The definition of the term civilization has changed many times during its history. It is commonly used to describe human societies with a high level of cultural and technological development. Etymologically, civilization relates to the Latin term civitas, or ”city”, which is why it sometimes refers to urban societies, setting aside the nomadic people who lack a permanent settlement and those who live in settlements that are not considered urban or do not have an organization. In a wide sense, civilization often means nearly the same thing as culture or even regional traditions including one or more separate states. In this sense, we sometimes speak of the “Persian civilization”, “Chinese civilization”, or “Egyptian civilization”, but each of these may include several cities or regions.

 

 

WHERE AND WHEN DID MAN APPEAR?

 

Man’s curiosity has been a source of his weakness as well as his strength. All his knowledge as well as his superstitions has derived from it. Being self-centered, man has for thousands of years sought to know when, where and why he has come into being. And what is his destiny. Over the centuries, peoples have answered these questions in various ways, and have defended their answers to the last breath. But no final answer has been found (Nasr, 1974).

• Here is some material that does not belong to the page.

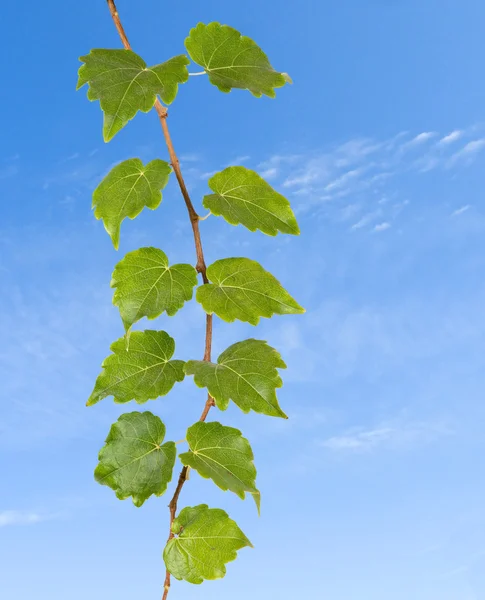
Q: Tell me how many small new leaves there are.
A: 11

Over a million years ago manlike creatures (Hominids) had evolved. These early Hominids had ape like faces, were short in size and small in brain but walked almost erect. They had no spoken language as yet but already knew how to use stones as weapons and tools. It took the hominids some five hundred thousand years to learn how to walk fully erect hence the ex­pression Homo erectus), to develop a language, to make better stone tools and to use fire. Then again another five hundred thousand years elapsed until man attained the status of Homo sapiens (wise men) which he has today (Nasr, 1974).

In the course of this slow evolution the men like creatures spread from their original habitats, in Africa to other parts of the world, and “of necessity via the Middle East” (The Cambridge History of Iran, 1968). One of the oldest remains of man found in the Middle East are from the Jordan River valley and date back more than 300,000 years (Field, 1956; Coon, 1962).  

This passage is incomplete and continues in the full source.